==== Extracted entries

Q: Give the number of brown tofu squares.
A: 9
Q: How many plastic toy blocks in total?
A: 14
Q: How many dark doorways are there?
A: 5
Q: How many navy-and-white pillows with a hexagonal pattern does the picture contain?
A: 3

========
==== Extracted entries

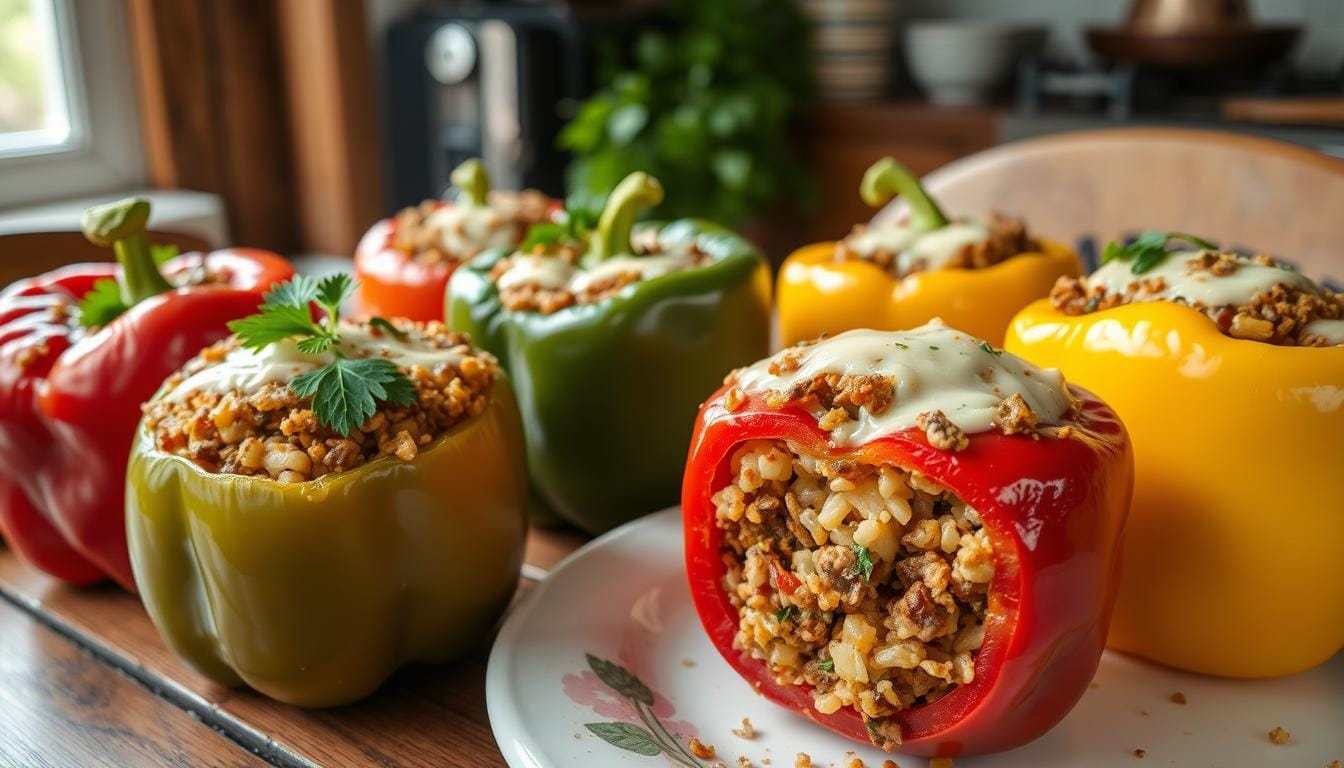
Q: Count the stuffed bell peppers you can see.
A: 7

========
==== Extracted entries

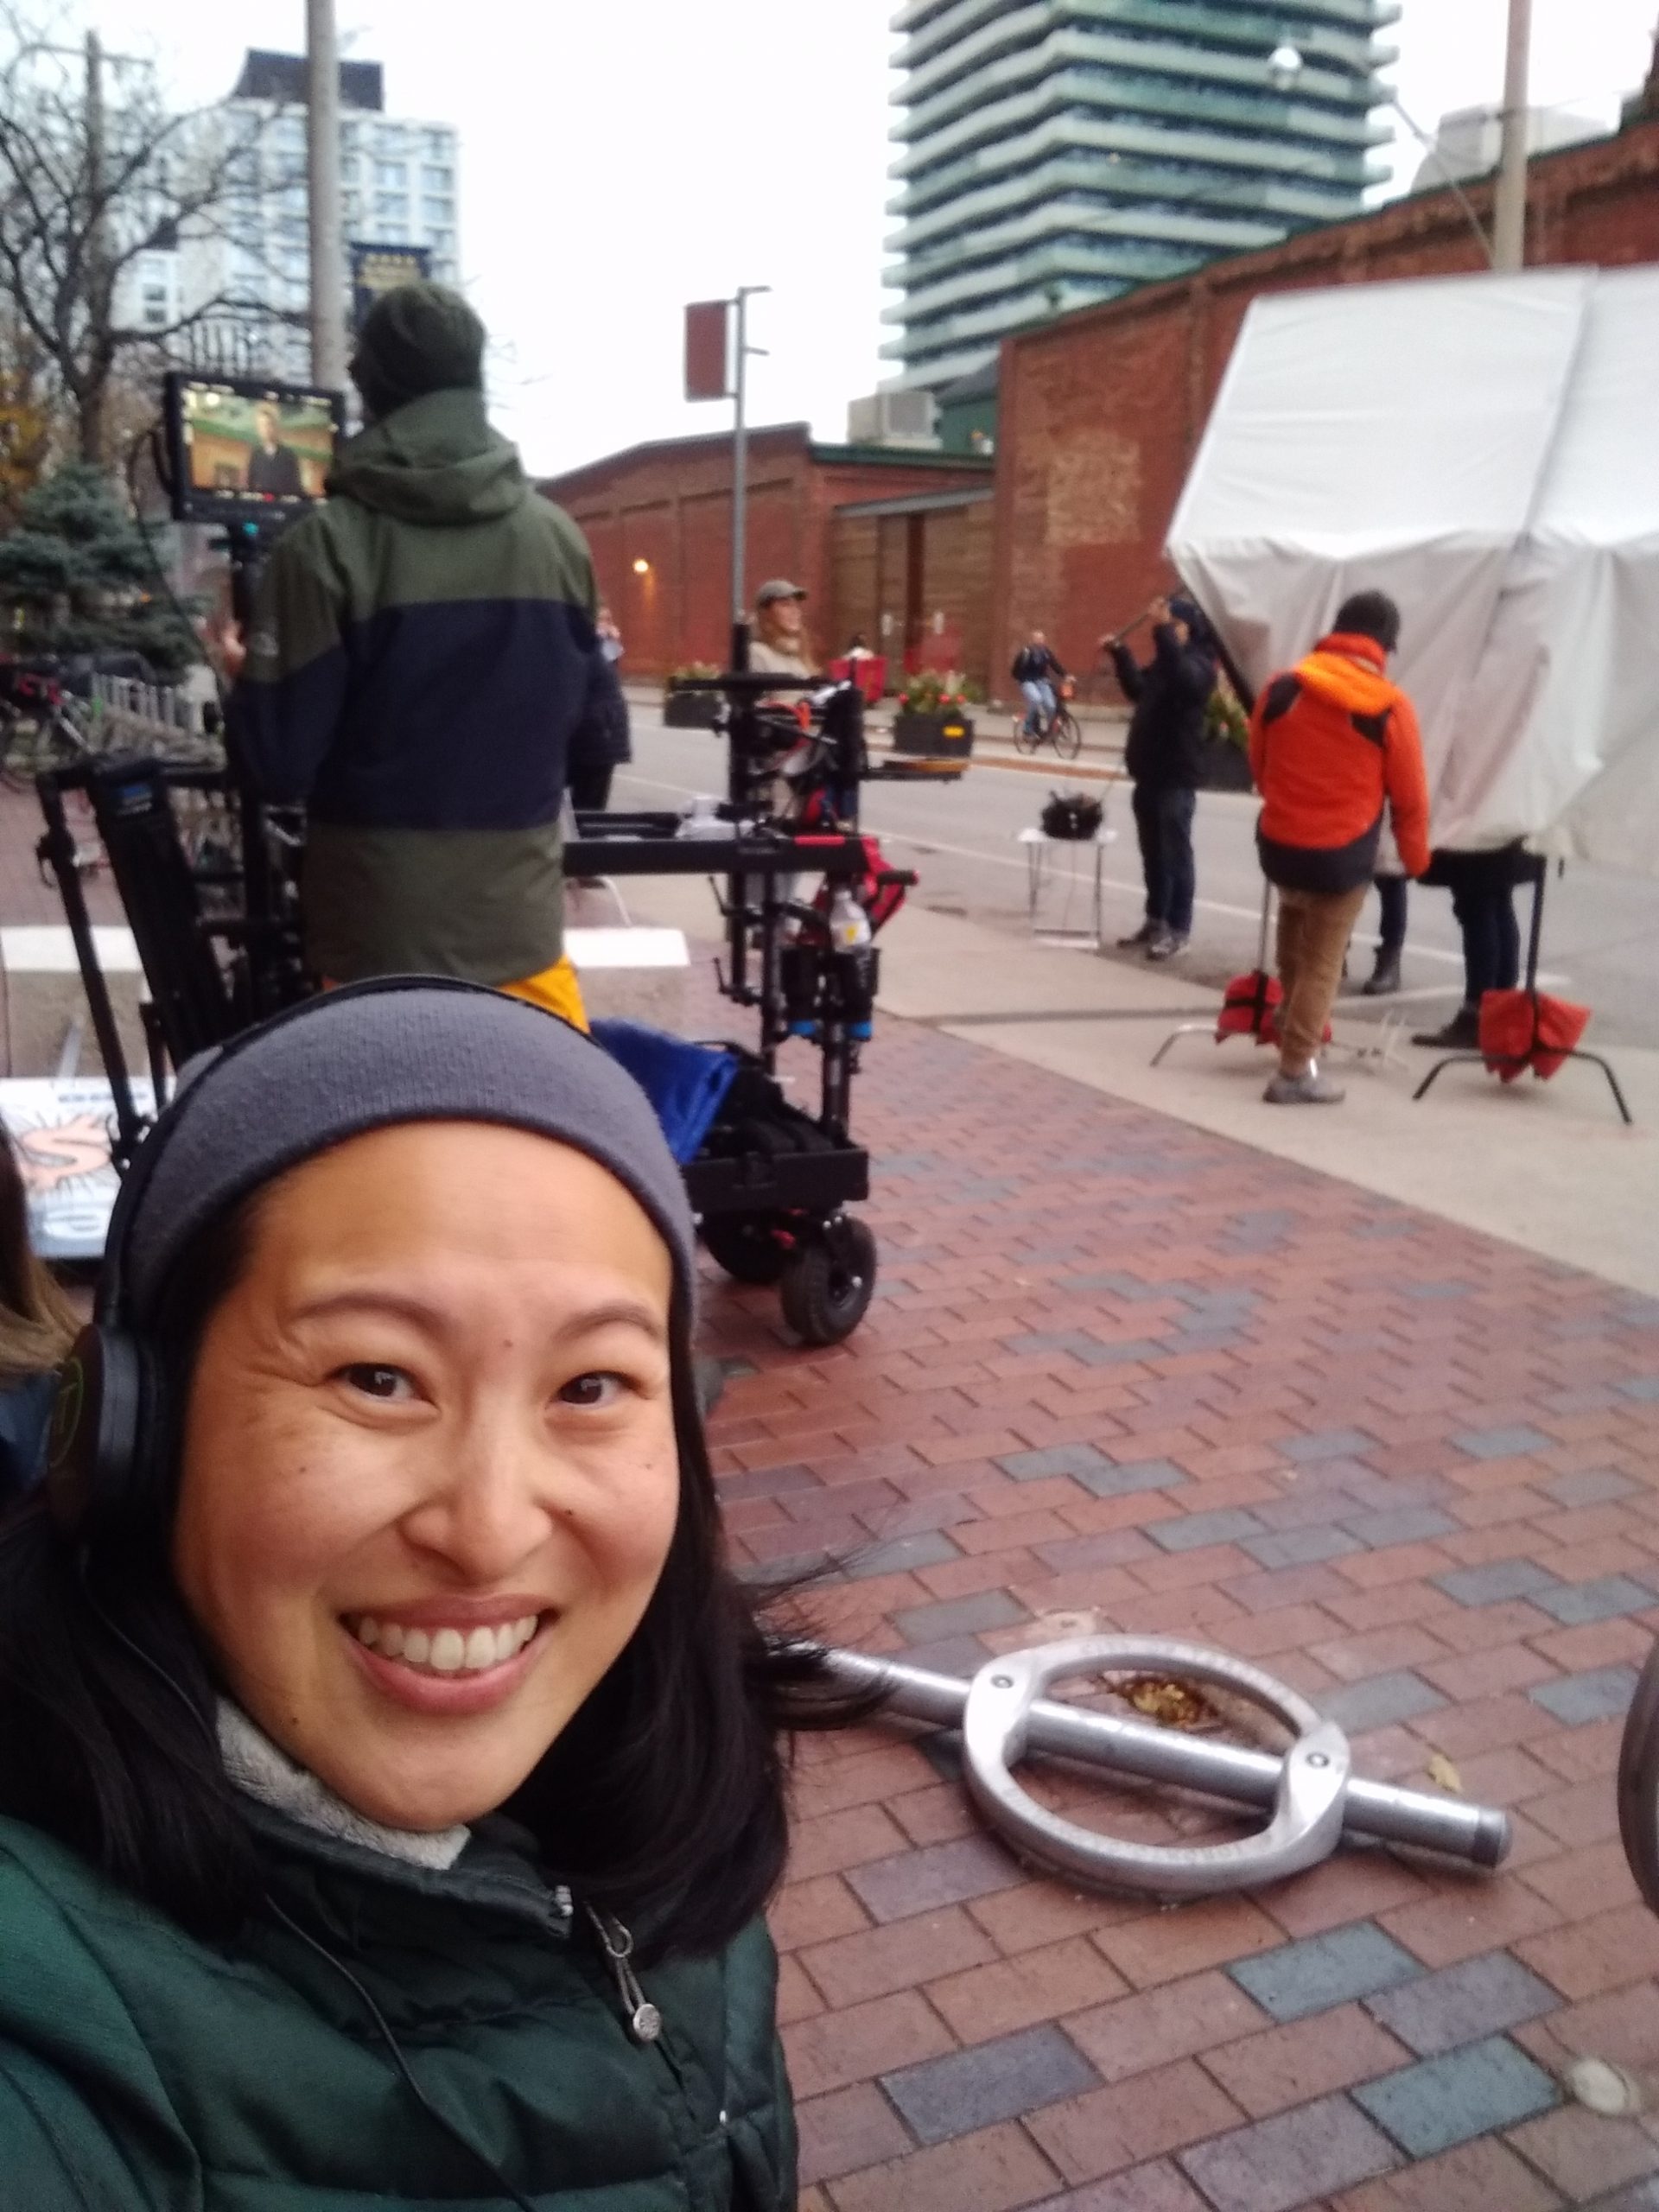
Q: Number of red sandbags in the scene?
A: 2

========

Each line above that has the word "many" should be copied.

Q: How many plastic toy blocks in total?
Q: How many dark doorways are there?
Q: How many navy-and-white pillows with a hexagonal pattern does the picture contain?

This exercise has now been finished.